Picture of AreoGarden Repair


  I know that you can build your own hydroponics system, but not everyone wants to. A simple solution is to buy an AeroGarden , a self contained unit that has everything built in. We love ours because we can grow veggies indoors all year round. These units aren't that big and can even be mounted on the wall to save space.
 
The only bad thing about these units is that the boards are not coated for protection from water and chemicals. Of the three I own, two have failed for this reason. I will fix this on any other units I buy, but the pumps and lights are still working on these. It's only the controls that have failed. I decided to rewire the units without the controls because the pump and lights are what is needed for the plants to grow. I can add a timer on the outside to control when it comes on and off if I want that to happen

Tools Needed:
Small wire
Soldering iron
Solder
Small wire cutter or pliers
#15H Trox security screwdriver
Small #1 Phillips screwdriver.
Electrical tape or very small shrink tubing.




Step 1: The Workings


The first thing to do is take it apart.  The pod that has the water and plants lifts off the base. Unplug the lights and remove them as well.

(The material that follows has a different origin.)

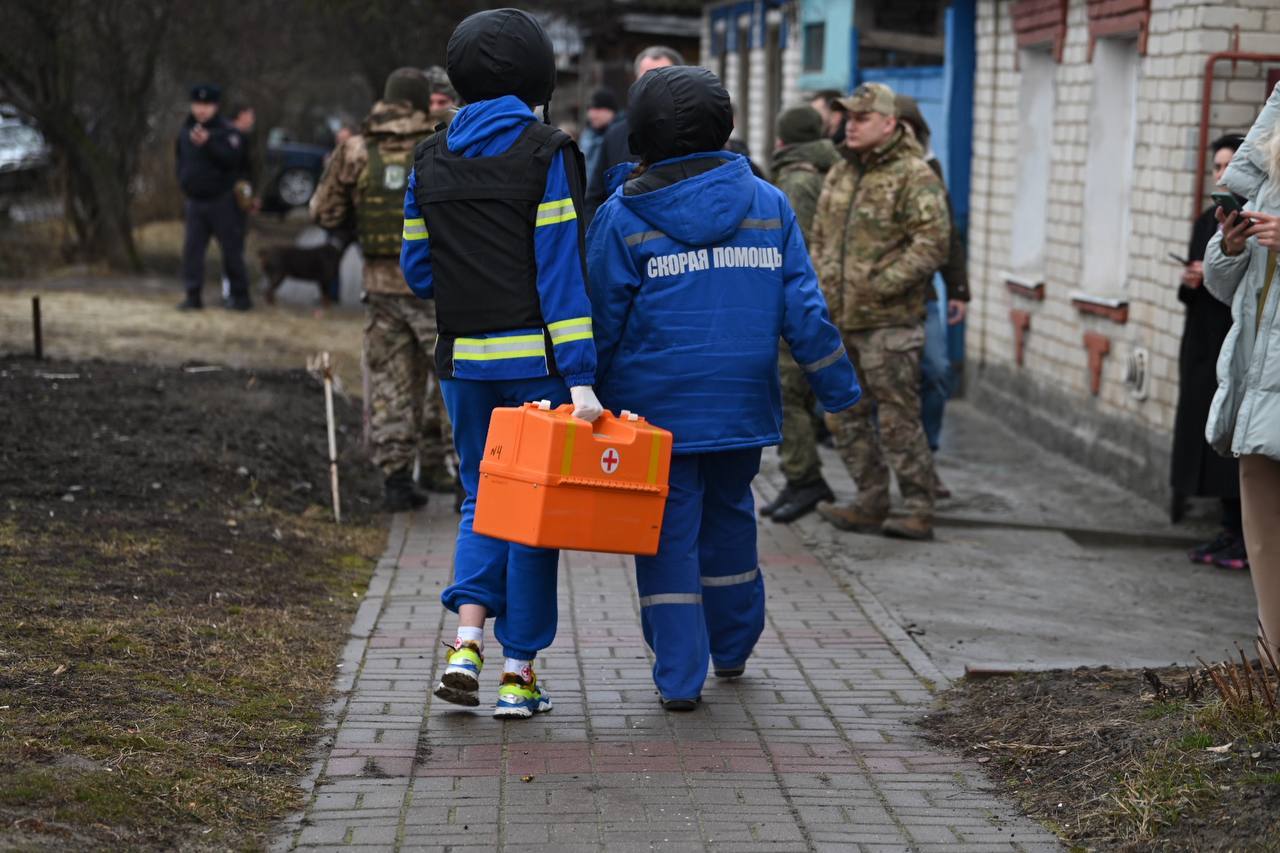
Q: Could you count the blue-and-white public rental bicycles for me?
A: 0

All the controls and the power supply are in the base unit. Flip it over and remove the screws. Two of them are Trox 15H security screws. The rest are small #1 Phillips. You will have screws left over from the removal of the control board after the repair and if you are not going to replace the bad board can use those screws to replace the Trox when finished.

Step 2: What You Will See

Picture of What You Will See


With the cover removed we find two boards, a power supply and a control board. On both of my units the control board (the one with the nasty brown goo on it) was all that was damaged. I cut the wires connecting the boards and taped them up. Once damaged, the board is not really repairable, and can be discarded. Save the three screws that were used to mount it for later.

Step 3: What Needs to Happen

Picture of What Needs to Happen


All that remains to bring this unit back to life is rerouteing the connections. The lights are straight 120 VAC, but the pump runs on 12 VAC. I added two jumpers to power up the lights and pump and removed a link to cut down on feedback from the controls no longer used.

Step 4: The Fix

Picture of The Fix

I have already traced out the board, so I won't bore you with that part.

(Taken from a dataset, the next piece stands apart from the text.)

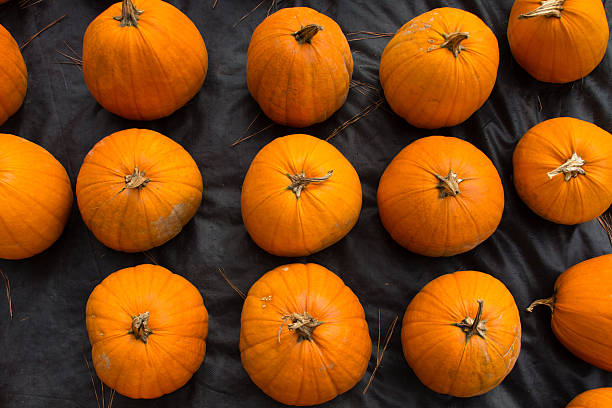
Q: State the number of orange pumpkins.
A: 15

On the bottom of the power supply board:
   The first jumper (longer white one) goes from the other side of the fuse to the L (hot leg) of the lights. The neutral side of the lights is directly connected on the board and nothing needs to be done to it.  Light problem solved.

  The second jumper runs power from the secondary side of the transformer to the pump. One side is directly connected so we only need to reroute one leg to supply voltage to the pump.

On the top of the power supply board:
  The last thing to do to the board is to disable the link JP1 on the secondary side. This link is just a piece of wire. I pulled mine off with a pair of needle point pliers, but cutting it works just as well.

Step 5: Wrap Up


Put it back together, plug it in and you are ready to grow something again! Just remember to unplug it to turn it off. Plug it into a timer to replace the timed on/off feature if you what that and it will be almost as good as new.

Comments

diy_bloke (author)2012-09-07

So -as I have a brand new one- what is the best way to protect the boards?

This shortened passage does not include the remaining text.